Friday, November 12, 2010

The Night Borne My Breath Away

Steven LaRose, Shared Hidden Knowledge, 2010
Oil on acrylic on wood, 5.75 x 7.375 inches

My arch-rival will be selling their first painting today, (Nov 12, 2010 08:42:01 PST)

Tuesday, November 09, 2010

Quick look at some paintings that got me thinking

S.P. Goodman, Autumn skies 10/10
Oil on canvas, 8"x8"

Joshua Meyer, Wopbopaloobopbalopbamboom
oil on canvas, 36 x 40 inches

Monday, November 08, 2010

More dog walking

I am going to have some paintings for sale on eBay again. I've decided to post them on another blog in order to keep some sense of craft vs. fine art. But whenever I think about it, it gets more muddled. Making small still life paintings of things that are around me feels different than what I set out to do with Fish or Cut Bait. I enjoy it, however there is a divergent quality of thought that goes into the work. I filter and spin a representation as opposed to generate and coax an abstraction. Of course, there is obvious overlap, and yet it is impossible to pin down. This split in my painting personality is akin to the wave-particle duality of quantum mechanics. A phenomenon can be viewed in one way or in another, but not both simultaneously. So I would like to introduce Teresa Sloven, my nom de plume for some small paintings I am feeling compelled to make. They are not paintings I would put in a gallery. They do not constitute a body of work that I have come to through thinking with paint. I value them in a different way. Maybe it is like when a musician goes busking. That is a different experience than recording an album. I make no promises as to how long Teresa will last. I do, however, have five paintings to post this week.
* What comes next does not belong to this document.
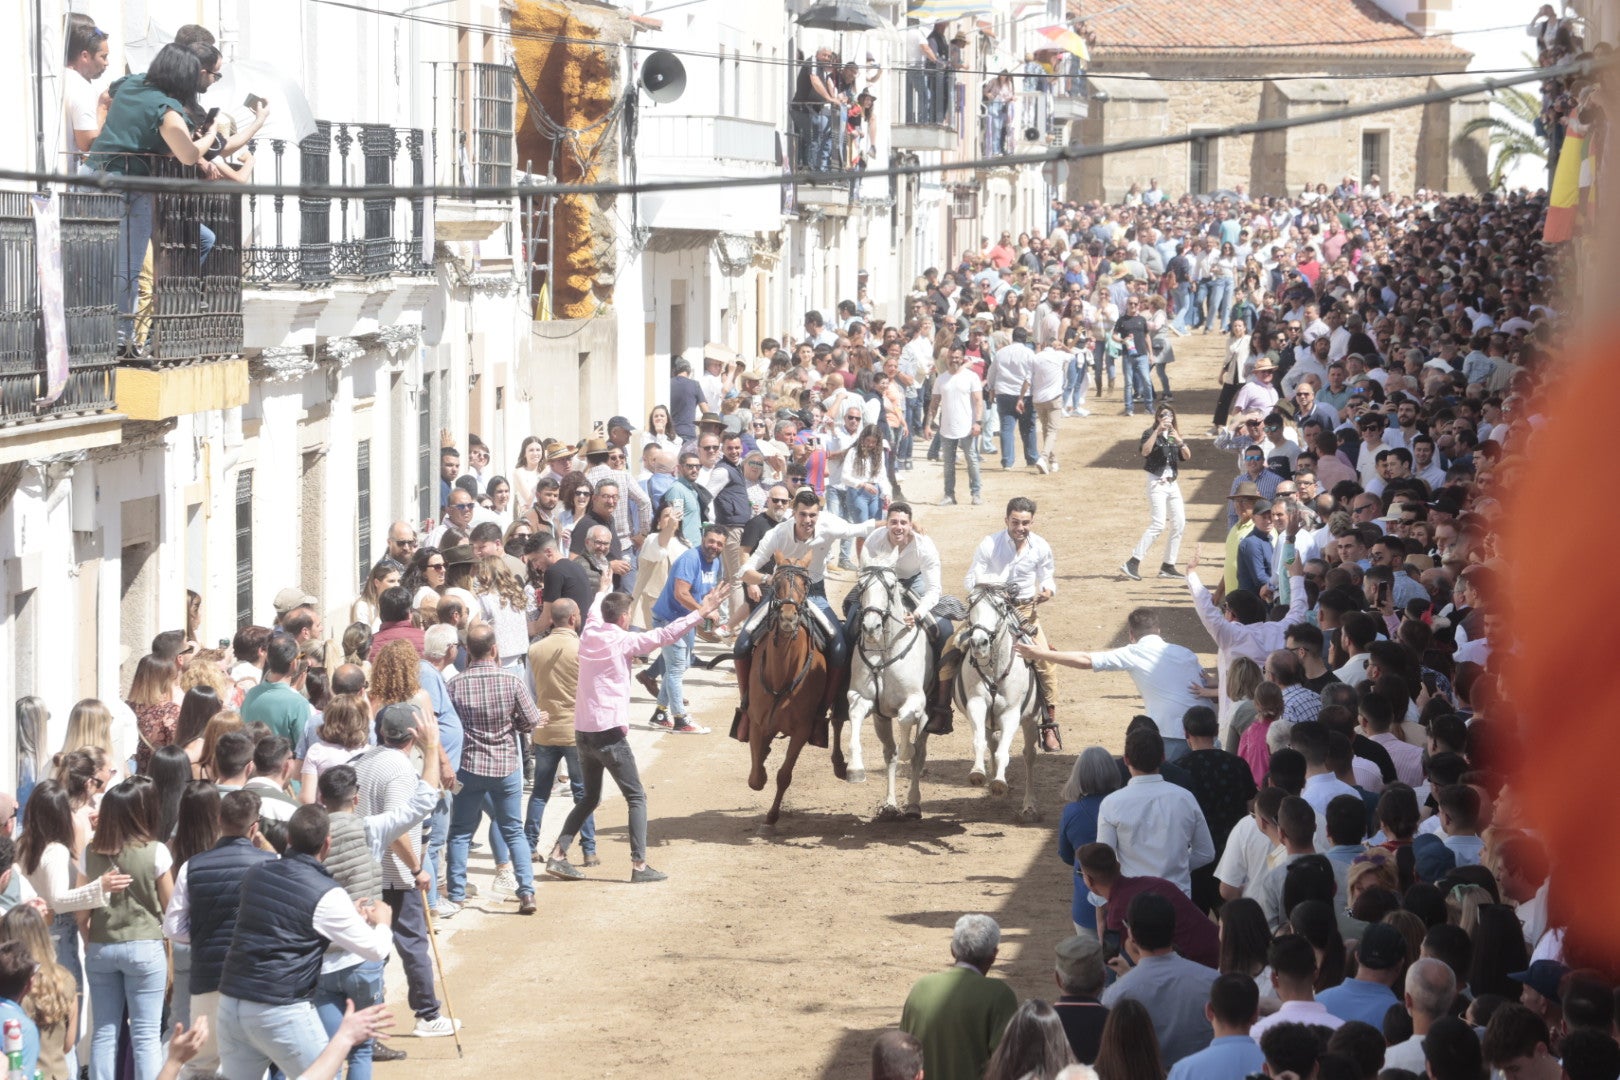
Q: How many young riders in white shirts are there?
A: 3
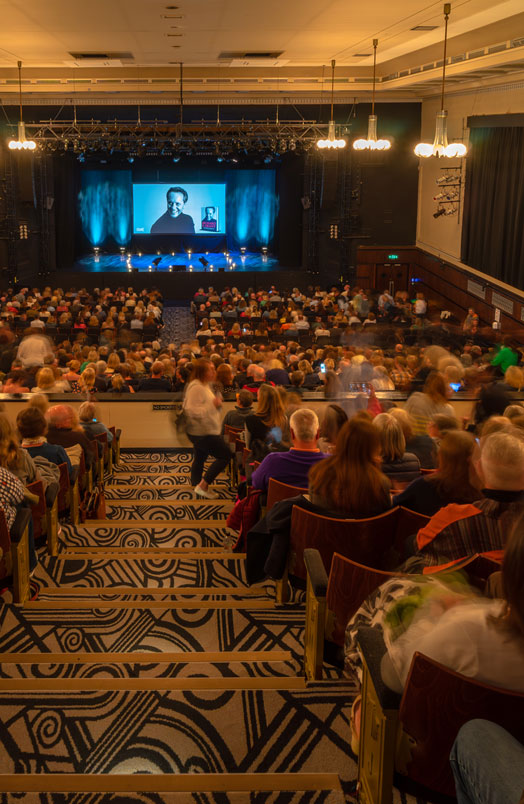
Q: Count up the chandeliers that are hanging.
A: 4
Tuesday, November 02, 2010

I Think I Saw My Favorite Color

I took the dogs for a walk this morning. They careened off trail while I tried to focus. I needed to set my moral and aesthetic compass. Miso and Dr. Boo needed to gather colonies of blood sucking ticks and clusters of prickly burrs all over their bodies.

I recently sent some paintings to The Marji Gallery in Santa Fe. I still have a body of work from 2007 at The Kristi Engle Gallery in Los Angeles. Is it hardcore cool or downright stupid that I have my 2 dimensional progeny floating in the world without a written contract?

It is not what you know but who you know and that nepotism is the only reason I have paintings in two galleries. Still, the phone call from the folks in Santa Fe and their genuine excitement over the work is wonderfully flustering.

At this point in my life (I've scored 47 year points so far), and this far down from my high horse, I can't help but pay attention to checks received for paintings as much as I pay attention to the accolades received from the Secret Society of Painters.

And yet, Miso and Dr. Boo may cast a guilty eye my way, or even hesitate thoughtfully over a pile, but they still eat deer poop, no matter how much I yell at them. Its the same thing with me and painting.

My hand has become the obedient instrument of a remote will.